Re: [boost] A fast-pathed rw-mutex algorithm for Boost...

26 Oct 2006

      On Oct 26, 2006, at 12:39 PM, Peter Dimov wrote:
...
Howard Hinnant wrote:
...
Here is my implementation of Terekhov's *fair* read/write algorithm,
with upgradable thrown in.  This algorithm is just as you say:  The
OS alone decides who gets to run next.
http://home.twcny.rr.com/hinnant/cpp_extensions/upgrade_mutex.html
There are two interesting decisions in a read/write mutex. The  
first is what
happens when a writer is blocked in wrlock() waiting for readers  
and another
reader tries to rdlock(). POSIX leaves this implementation defined  
in the
general case; however, if priority scheduling is supported, the reader
"shall" obtain a lock if and only if it's of a higher priority  
compared to
the waiting writer (or all writers, if there's more than one).
If we assume equal priority for simplicity, this means that rdlock  
"shall"
block. This is detectable by a conformance test, by the way, since  
tryrdlock
fails if and only if rdlock blocks.
This is the "gate 1" part, and all of the algorithms I've been  
experimenting
with also have this property. If the 'writer pending' bit is set,  
no readers
are allowed to obtain a lock. However if another, higher-priority  
writer
arrives after the pending bit is already set, I still grant write  
access to
the first writer, which is probably a violation of POSIX [TPS]. :-)
The other interesting decision is what happens on unlock (two  
subparts, last
reader unlocks, or writer unlocks.) Your implementation seems to  
use the
"thundering herd" approach of waking all. This is fair, but may be  
wasteful
if you wake up several writers, or a writer and several readers and  
the
writer manages to pass through gate 1 (everyone else must block  
again).
(This redundant wakeup may not be visible in a benchmark, but it  
can steal
CPU from other busy non-contending threads in a real application.)
(I see a significant amount of CAS failures even when waking up only
readers; again, this doesn't affect the timing of the specific  
benchmark,
and I'm not sure that it's actually a problem.)
Another approach is to wake up one writer in rdunlock and all  
readers in
wrunlock (alternating between readers and writers). I also have a  
third
option in mind that I haven't tested yet.
Very nice summary and astute observations.

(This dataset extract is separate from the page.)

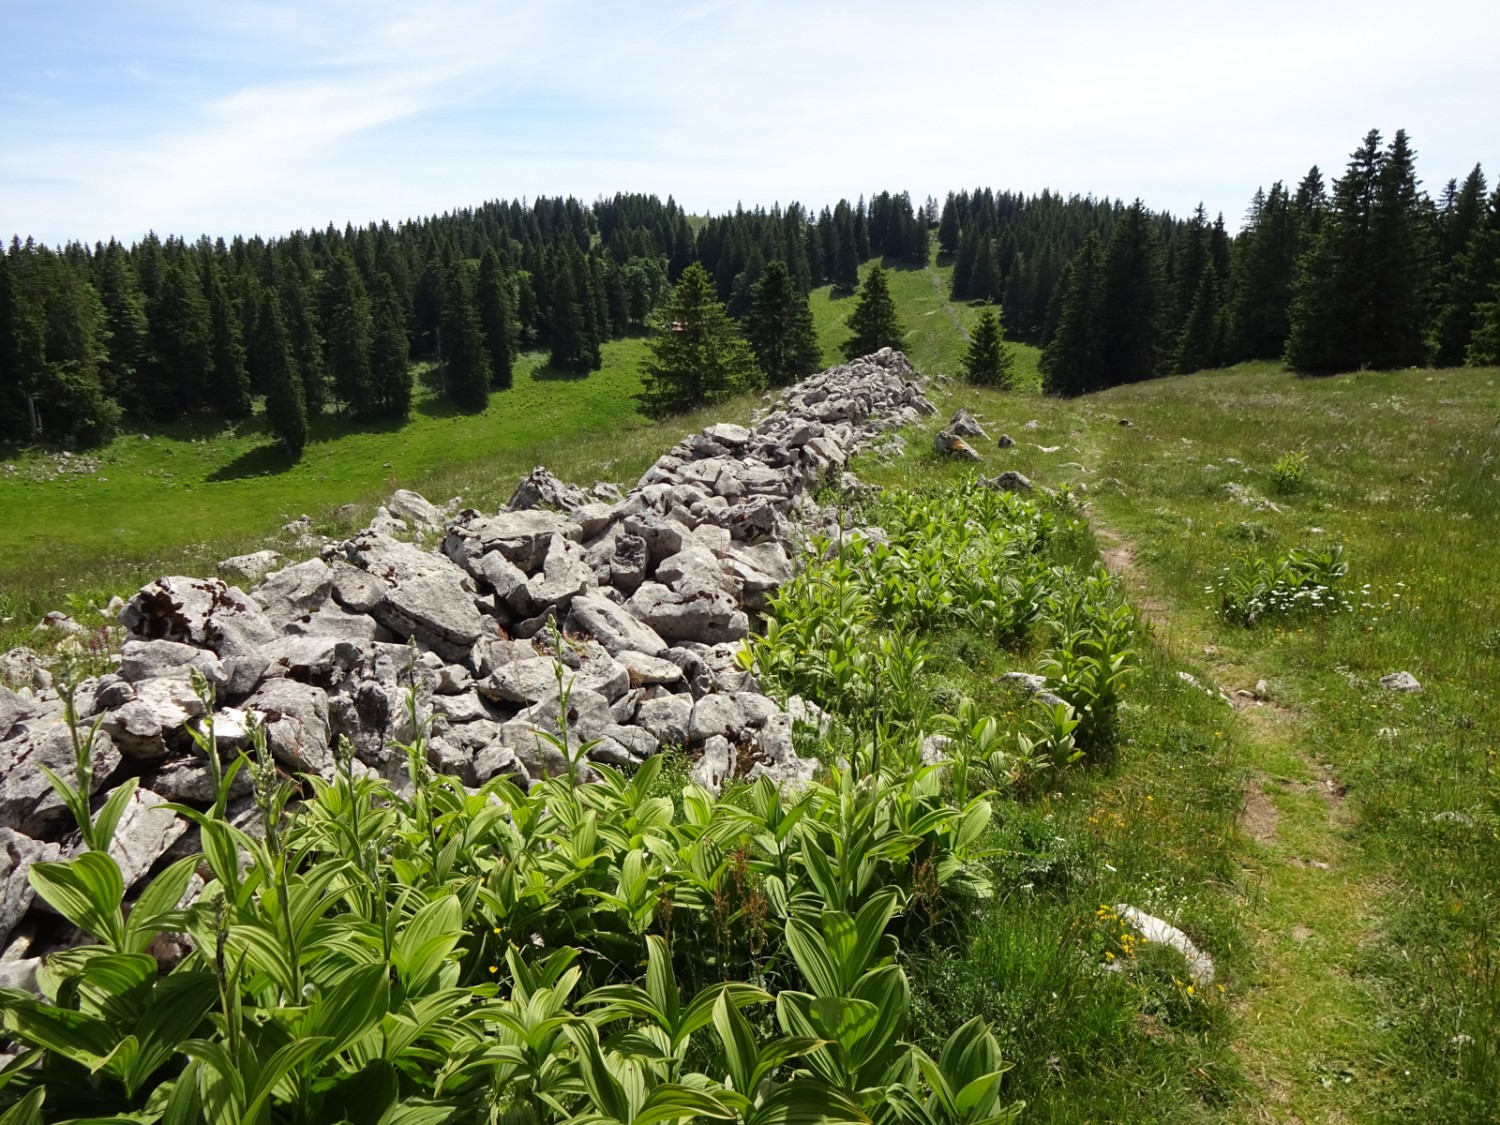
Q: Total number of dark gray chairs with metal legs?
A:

I must admit to really liking the "thundering herd" approach for the  
interesting unlock cases you site.  This is where you're really  
turning things over to the OS and saying "you decide".  And I just  
flat haven't experimented with priority and consider myself currently  
unqualified to comment in that area.  Which I guess is another reason  
for me to prefer to let the OS decide such matters (it presumably  
knows and picks threads with higher priority to wake).

Partial rationale:

Last reader unlocks:

In this case if there is a writer waiting (at gate 2), then (imho)  
there's no decision but to give the writer the ago, and this is  
assuming equal priority as you stated.

If there is not a writer waiting at gate 2, and this is the last  
reader, then my implementation does absolutely nothing.  A single  
reader inside of gate 1 blocks no one else from passing through gate  
1.  There is no thundering herd for last reader unlock. (see  
unlock_sharable()).

Writer unlocks:

By definition no one is waiting at gate 2.  There may be waiters,  
both read and write (and upgradable if you're using that) at gate 1.   
If you choose at this point, a reader or a writer, you are, by  
definition, giving one of the two priority, at least for this next  
round.  One might have the write unlock alternate its choice, but I'm  
not seeing much performance gain here.  You either wake up 1 writer,  
or you wake up many readers (on the reader path it might actually be  
significantly more expensive to make num_reader calls to notify_one()  
than just do a notify_all()).

Let's look at a typical (anticipated) use case under high contention  
(we're not even discussing or worried about low contention use cases  
for this discussion):  Few (nw) writers blocked, many (nr) readers  
blocked; writer unlocks, and issues notify_all().

Chances are good that one of the readers will get past gate 1 before  
one of the writers gets past gate 1, just because there are so many  
of them compared to the number of writers (strength in numbers).

Chance first thread past gate 1 is a reader:  nr/(nr+nw)

The above formula rapidly approaches 100% as nw/nr approaches 0.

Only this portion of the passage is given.